Maia SDR DDC

I have implemented an FPGA DDC (digital downconverter) in Maia SDR. Intuitively speaking, a DDC is used to select a slice of the input spectrum. It works by using an NCO and mixer to move to the centre of the slice to baseband, and then applying low-pass filtering and decimation to reduce the sample rate as desired (according to the bandwidth of the slice that is selected).

At the moment, the output of the Maia SDR DDC can be used as input for the waterfall display (which uses a spectrometer that runs in the FPGA) and the IQ recorder. Using the DDC allows reaching sample rates below 2083.333 ksps, which is the minimum sample rate that can be used with the AD936x RFIC in the ADALM Pluto (at least according to the ad9361 Linux kernel module). Therefore, the DDC is useful to monitor or record narrowband signals. For instance, using a sample rate of 48 ksps, the 400 MiB RAM buffer used by the IQ recorder can be used to make a recording as long as 36 minutes in 16-bit integer mode, or 48 minutes in 12-bit integer mode. With such a sample rate, the 4096-point FFT used in the waterfall has a resolution of 11.7 Hz.

In the future, the DDC will be used by receivers implemented on the FPGA, both for analogue voice signals (SSB, AM, FM), and for digital signals. Additionally, I also have plans to allow streaming the DDC IQ output over the network, so that Maia SDR can be used with an SDR application running on a host computer. It is possible to fit several DDCs in the Pluto FPGA, so this would allow tuning independently several receivers within the same window of 61.44 MHz of spectrum. In the rest of this post I describe some technical details of the DDC.

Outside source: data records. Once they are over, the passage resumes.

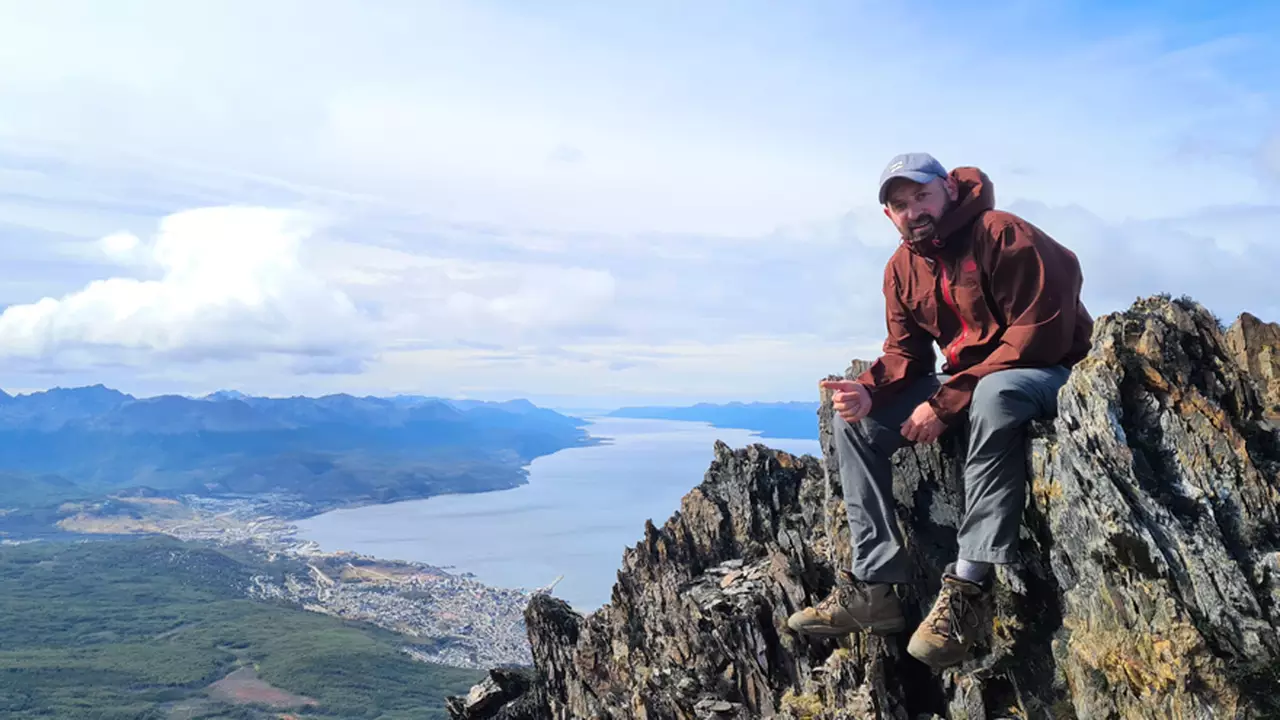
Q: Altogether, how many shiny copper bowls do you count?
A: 0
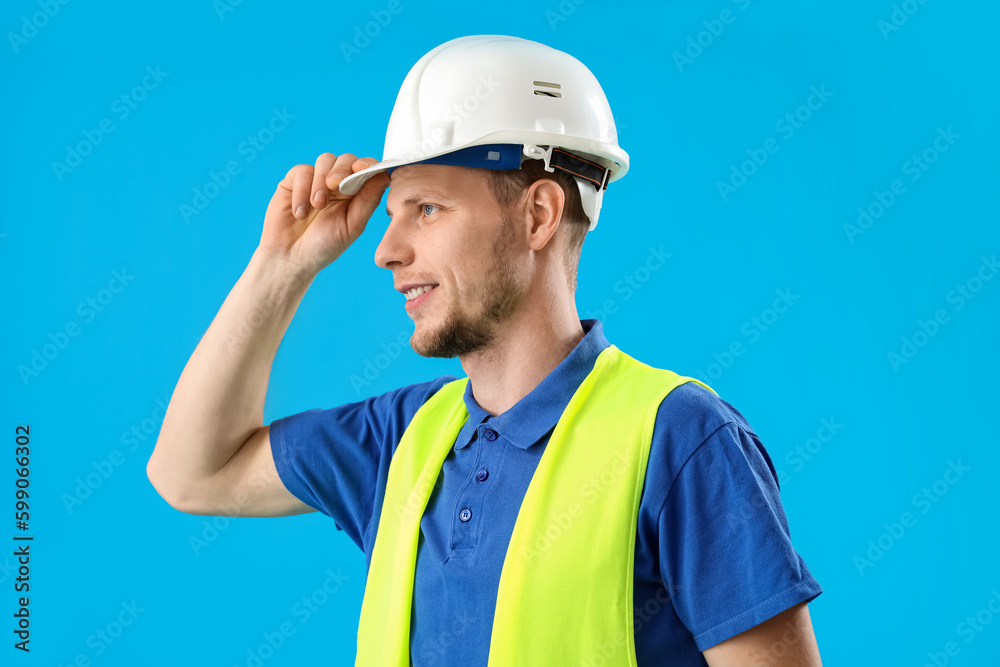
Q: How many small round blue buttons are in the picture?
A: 3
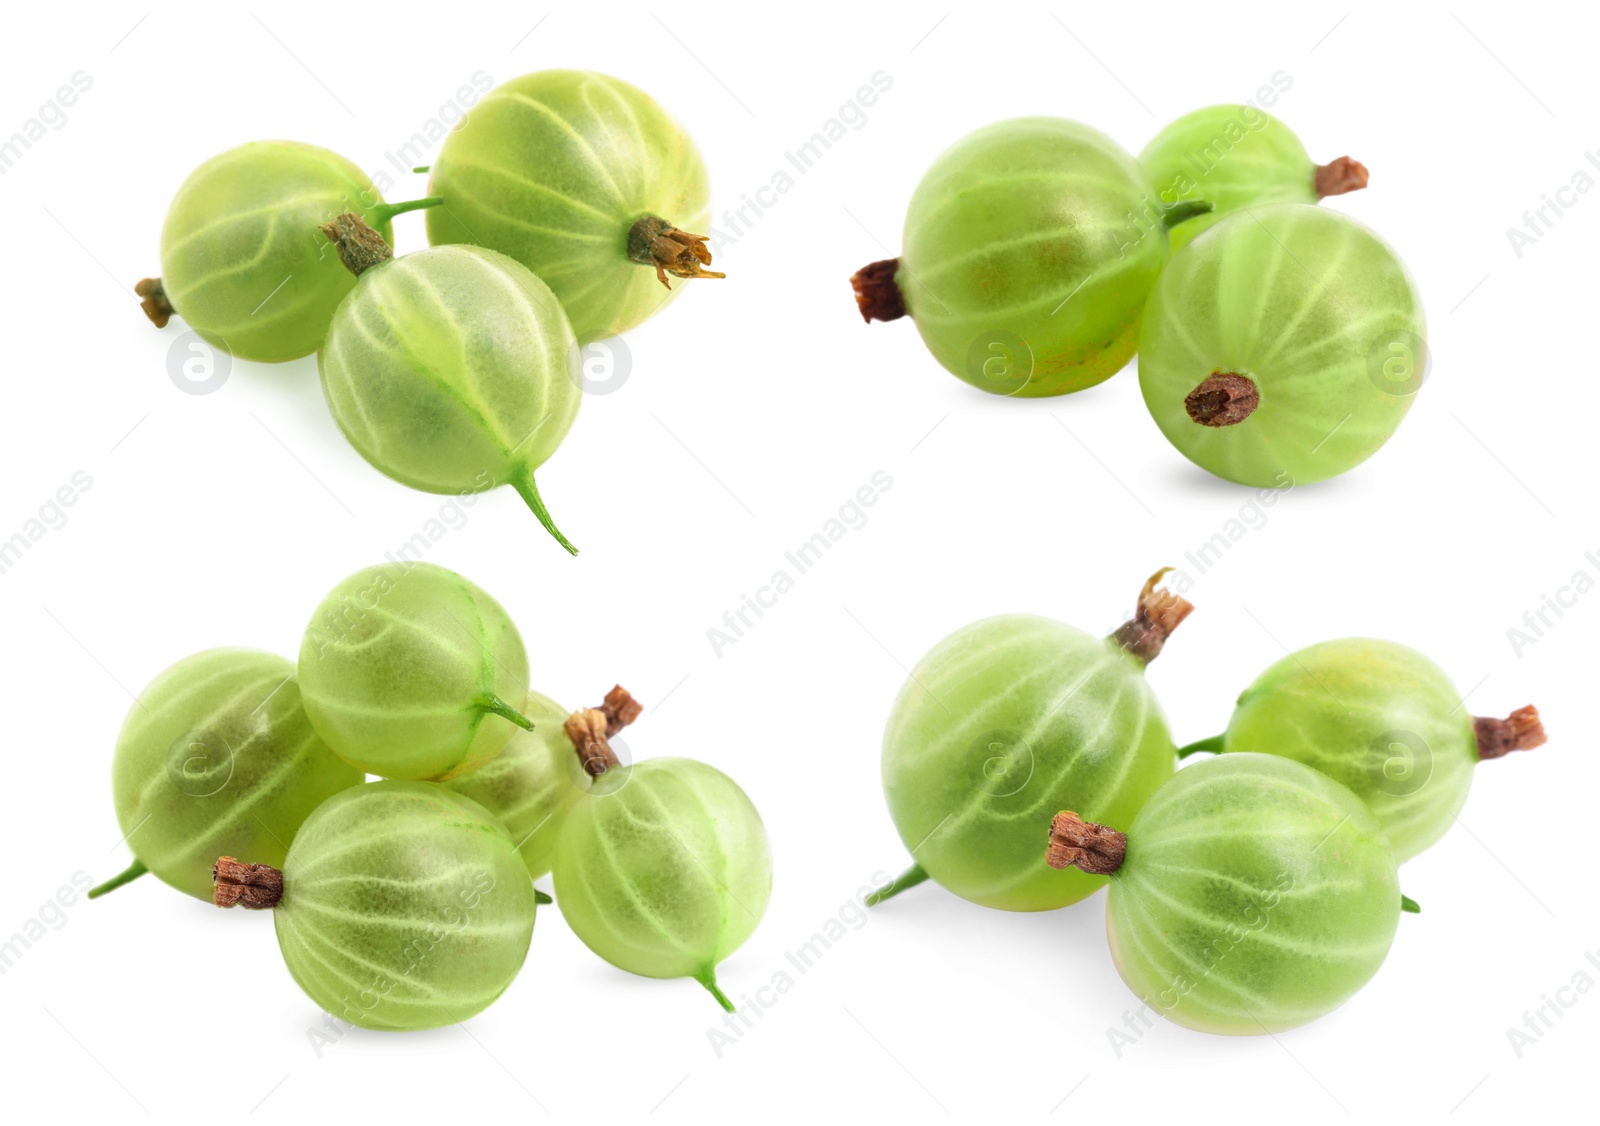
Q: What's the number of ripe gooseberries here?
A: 14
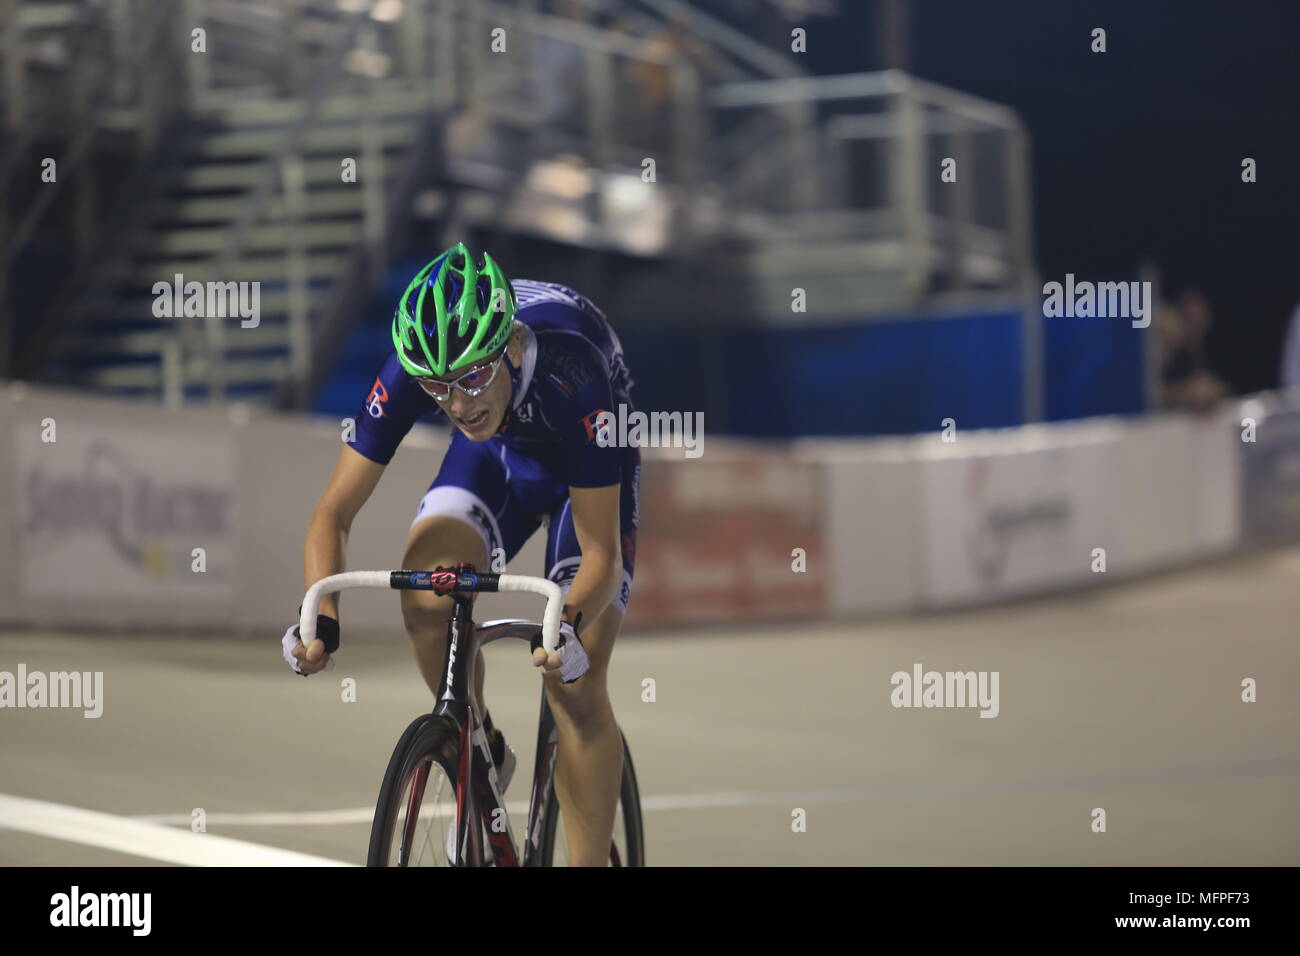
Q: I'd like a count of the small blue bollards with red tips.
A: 0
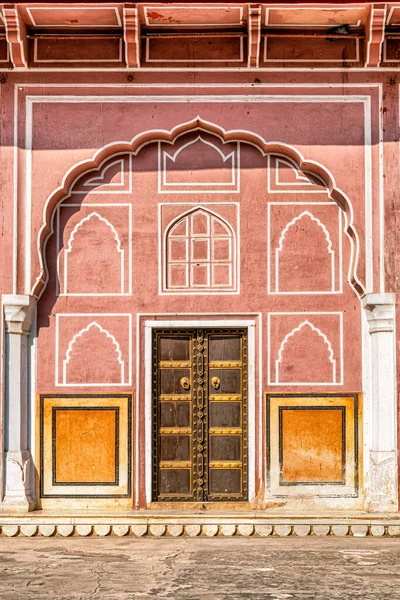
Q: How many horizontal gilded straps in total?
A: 8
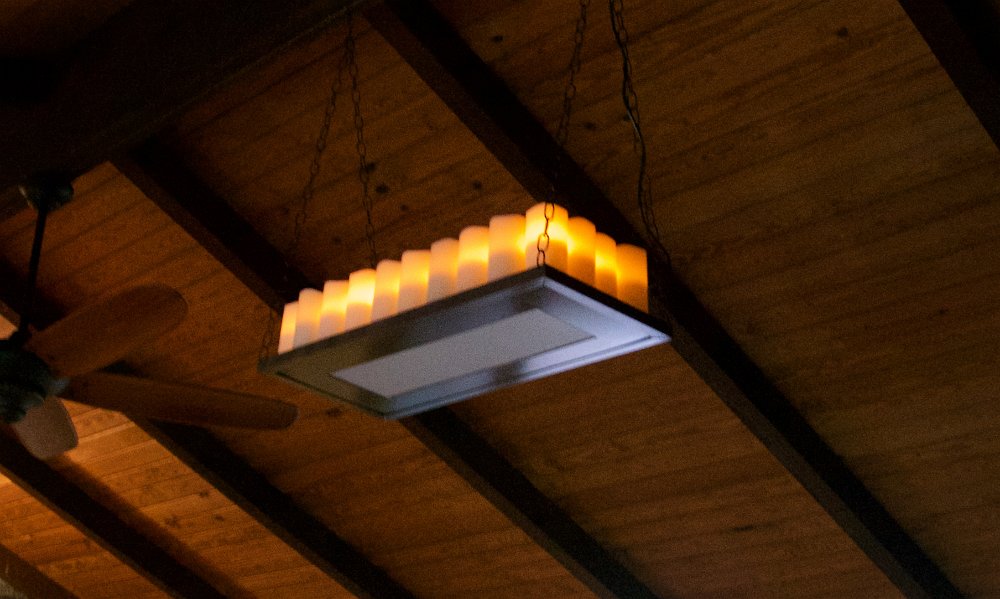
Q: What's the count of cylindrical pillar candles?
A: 13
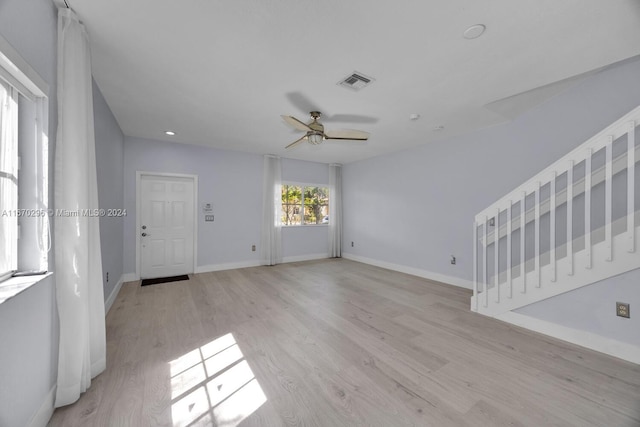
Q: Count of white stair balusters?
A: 11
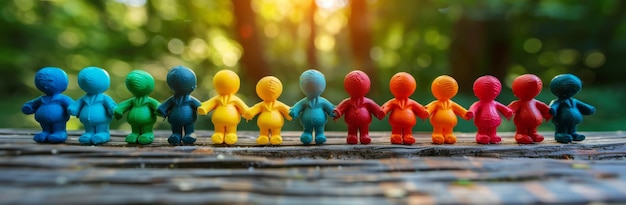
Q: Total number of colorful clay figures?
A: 13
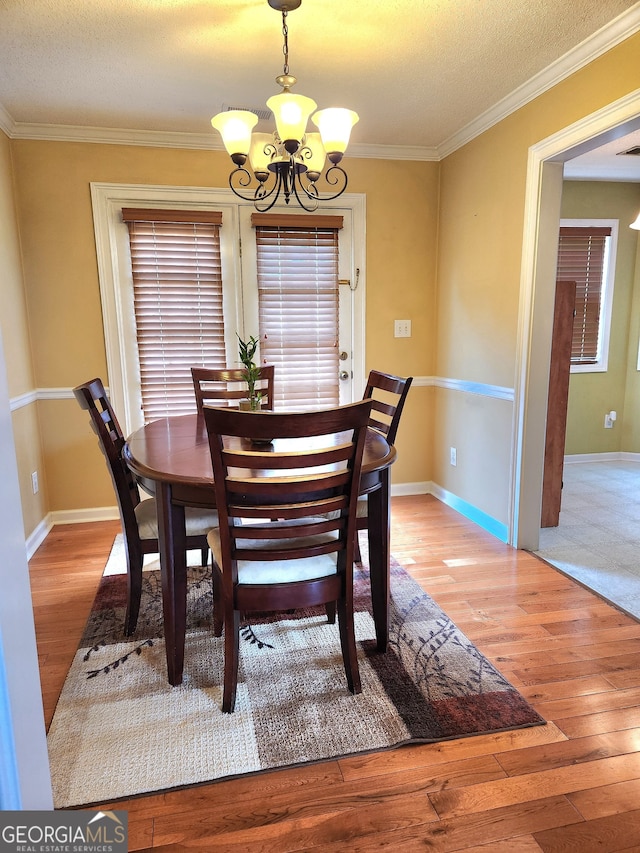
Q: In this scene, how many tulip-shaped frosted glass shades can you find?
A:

In general, a DDC is formed by two elements: an NCO and mixer that performs frequency shifting, and a decimating low-pass filter. The mixer can be implemented as a CORDIC, or as a complex multiplier and a lookup table for the complex exponential (or a real sinusoid) function. The CORDIC requires only additions and subtractions, but it needs over a dozen stages to obtain a result that is accurate enough. The stages are implemented as a pipeline, so the CORDIC uses a reasonably large amount of logic. The advantage is that it doesn’t require any multipliers.

The lookup table approach requires multipliers to implement the complex multiplication. In Xilinx 7000 series and UltraScale+ FPGAs, complex multiplication can be done with DSP48Es. Either 3 DSP48Es can be used to implement a complex product that runs at one clock cycle per sample, or a single DSP48E can calculate a complex product using 3 clock cycles per sample. The lookup table can be implemented with BRAMs, but there are also all sorts of tricks to reduce the size of the table at the cost of additional logic (for instance, think about approximating the sine function piecewise with polynomials of low order).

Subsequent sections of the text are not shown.